As far as I'm concerned, I'll stick with my speculative position. Like any girl, Mrs P loves diamonds


----------



## pixel (28 November 2013)

No wonder the 0.4c cap raising was so heavily oversubscribed 




With the DMS plant now operational, the Market seems to expect some big rocks to be announced soon.
The recent buying could be rumour-based - or a variation of the old Oilers' BESBS strategy.

PS: The unlisted 1c options that came with the entitlement issue could also come into play. If possible, I'd be tempted to exercise mine early.


----------



## pixel (2 January 2014)

Trading Halt till Monday.
Reason: They found a 32 ct IIA rock: http://www.asx.com.au/asx/statistics/displayAnnouncement.do?display=pdf&idsId=01481190
That should light a fuse under the sp  I hold.


----------



## pixel (23 January 2014)

pixel said:


> Trading Halt till Monday.
> Reason: They found a 32 ct IIA rock: http://www.asx.com.au/asx/statistics/displayAnnouncement.do?display=pdf&idsId=01481190
> That should light a fuse under the sp  I hold.




and another one; this time in excess of 95ct 

http://www.asx.com.au/asx/statistics/displayAnnouncement.do?display=pdf&idsId=01485023


----------



## Tsubodai (27 January 2014)

WOW! 95ct is a big diamond. If like the prior one, (32ct), this is a D flawless, someone somewhere is going to be wearing a very nice jewel some time soon.

Can't wait for the announcement and hope that it does put a rocket under the price, volume has been building over the last year or more and one would think that if they keep producing gem's of this quality, profits will soon follow. I wonder if $0.15 is out of the question over time? It has been a long time but pre GFC price was at $0.14. Even 3c would be a nice start to the year.


----------



## Jackass (28 January 2014)

Hmmm...

In the short to medium term, the price is not that likely to move too far from 1c. This is because of the 1c strike price of the options that were issued in the recent capital raising. If the bid moves to much above 1c holders exercise their options and sell for a profit. However longer term if they keep digging up rocks like this who knows were the price ends up. Just an opinion DYOR ect. (Disclosure I Hold this stock)


----------



## Tsubodai (28 January 2014)

J.A. Thanks for the insight. I have a lot to learn for sure. Guess now I will bunker down and hold for the long term as long as they keep producing diamonds of this quality.


----------



## stormboy (4 February 2014)

Price closed at 0.007 today, very disappointing on the back of some great finds. No doubt business in Angola must be doing their heads in, but until the finally get the Kimberlite licence then price will most likely stay down. I bought in a fair while ago at 0.006, I'll still hold for the long term, was starting to get a tad excited though!


----------



## Tsubodai (4 February 2014)

stormboy said:


> Price closed at 0.007 today, very disappointing on the back of some great finds. No doubt business in Angola must be doing their heads in, but until the finally get the Kimberlite licence then price will most likely stay down. I bought in a fair while ago at 0.006, I'll still hold for the long term, was starting to get a tad excited though!

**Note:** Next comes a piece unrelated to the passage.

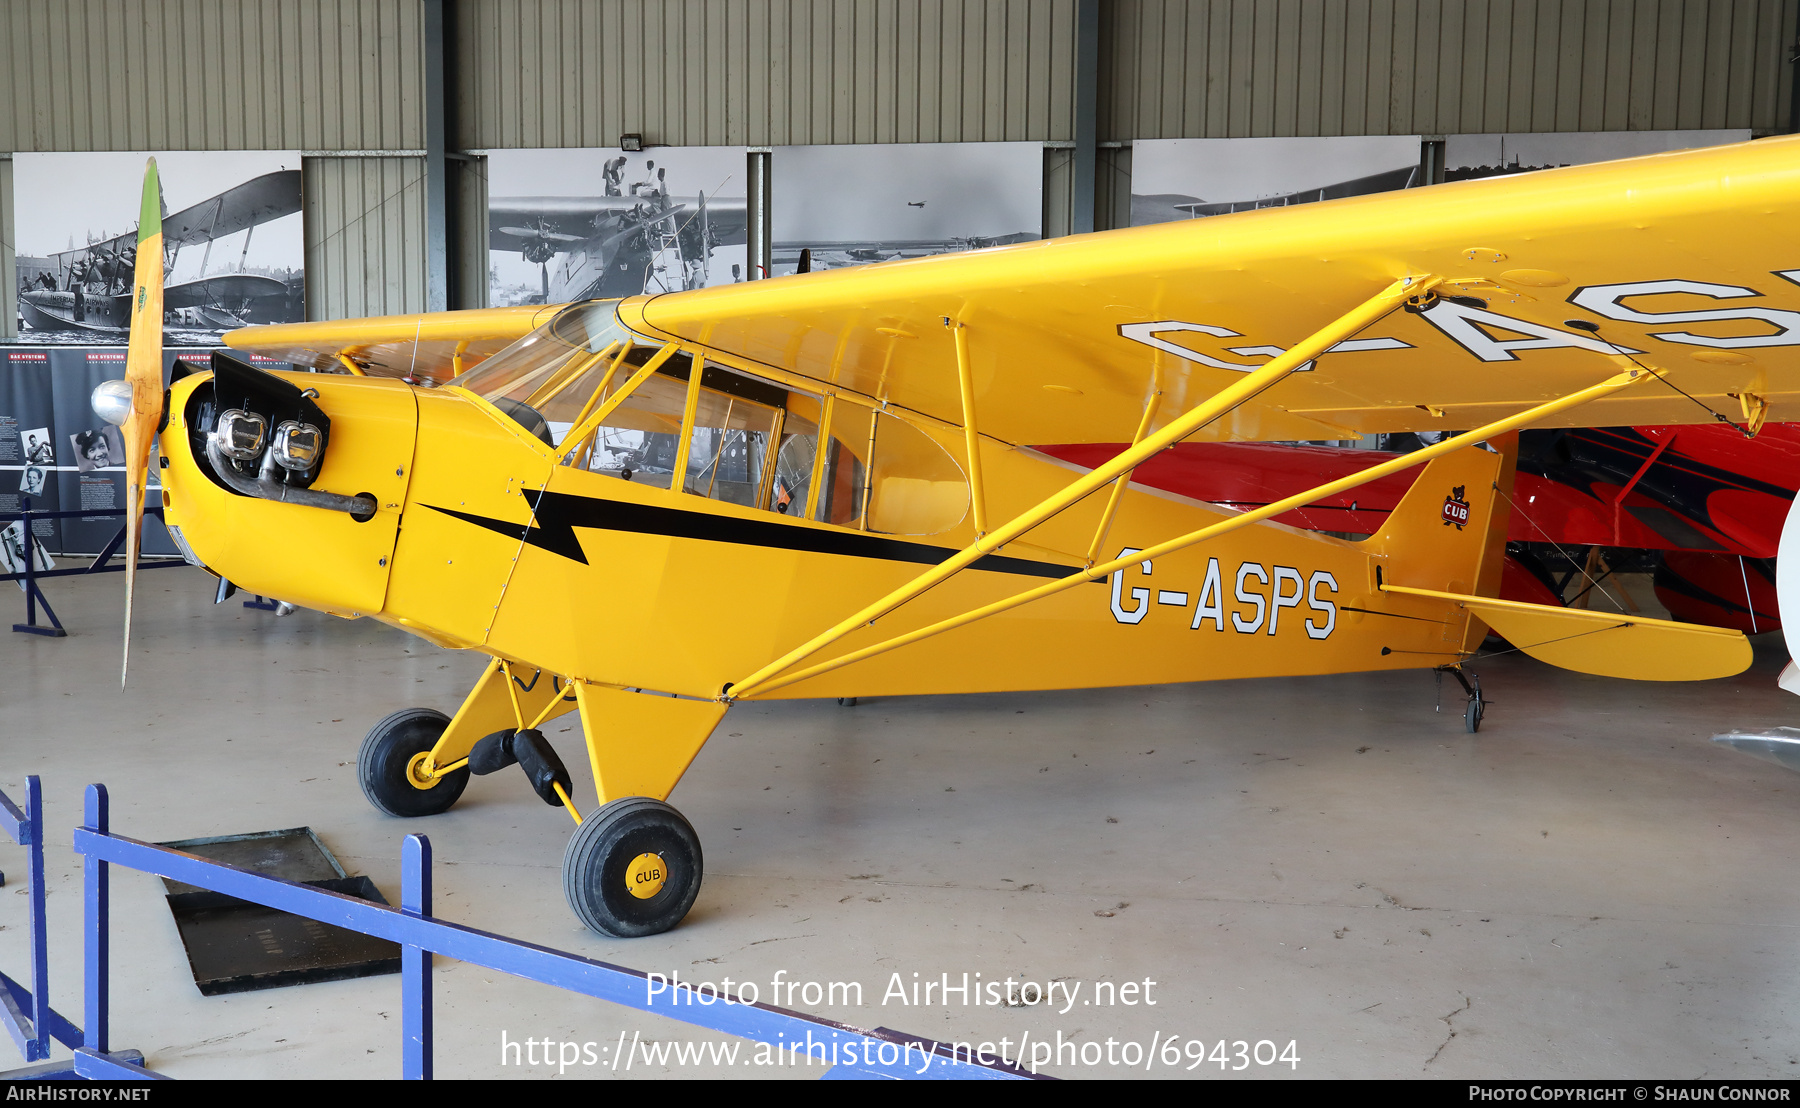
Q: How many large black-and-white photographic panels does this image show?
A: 5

Yes, disappointing indeed, I bought in at 0.009 so when I read that they still haven't confirmed the licence I bit my lip a bit. I guess that good research is one of the things that separate newbies like me from the very successful traders on this site. 

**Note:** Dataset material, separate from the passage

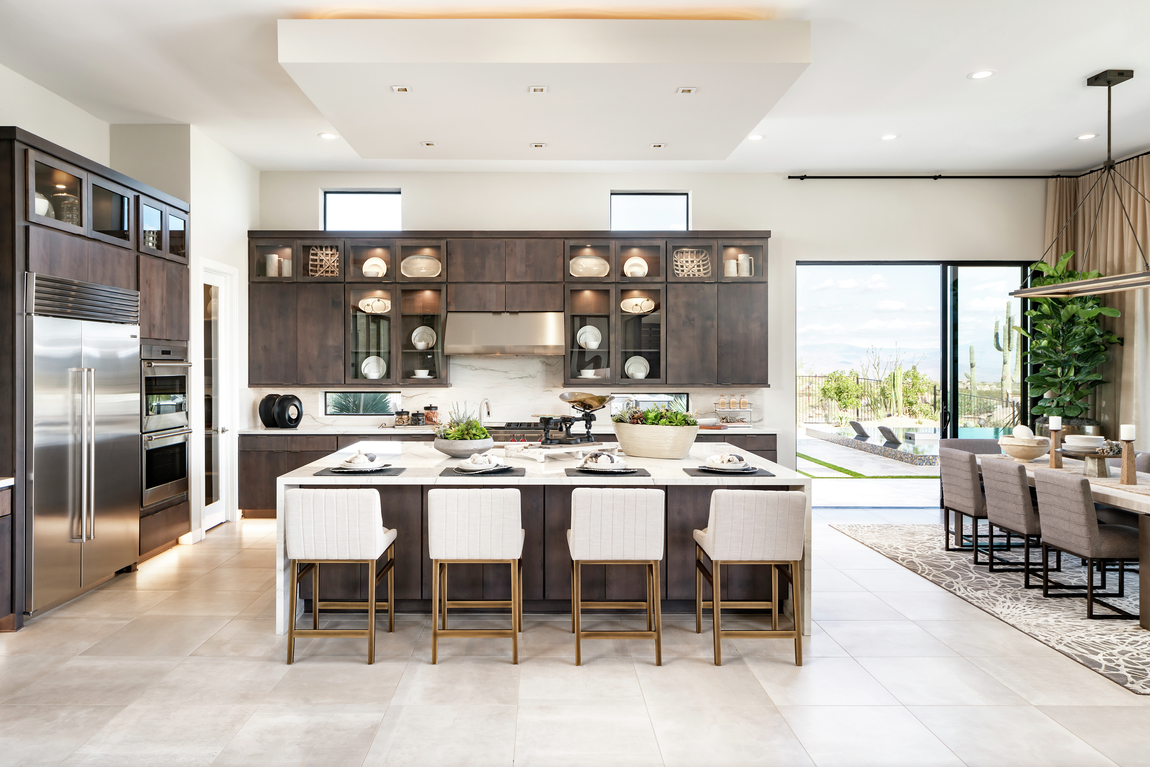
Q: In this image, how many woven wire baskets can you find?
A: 2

Like you, still holding for the long term and given the buyer interest hopeful for a quick rebound. I think they have just over 300ct of diamonds at the moment and will sell them once they have 500ct. Look forward to that announcement.


----------



## stormboy (4 February 2014)

Tsubodai said:


> Yes, disappointing indeed, I bought in at 0.009 so when I read that they still haven't confirmed the licence I bit my lip a bit. I guess that good research is one of the things that separate newbies like me from the very successful traders on this site.
> 
> Like you, still holding for the long term and given the buyer interest hopeful for a quick rebound. I think they have just over 300ct of diamonds at the moment and will sell them once they have 500ct. Look forward to that announcement.





All good mate, I still think long term they will prevail, just a few major hurdles to cross in Angola first but once they realise the money it'll bring in then happy days. 

PS: one of Rio Tintos major players doesn't leave there to go to LOM if he doesn't think it's going to be good!


----------



## Tsubodai (30 May 2014)

WOW!

What a hardcore 6 months, Looks like the best decision I made, (maybe the only good one in fact), was to stay firm and hold LOM. 

Exploration licenses extended for 2 years, de-risking the project. Time to find the Kimberlite pipe and secure the mining license which is in the process. 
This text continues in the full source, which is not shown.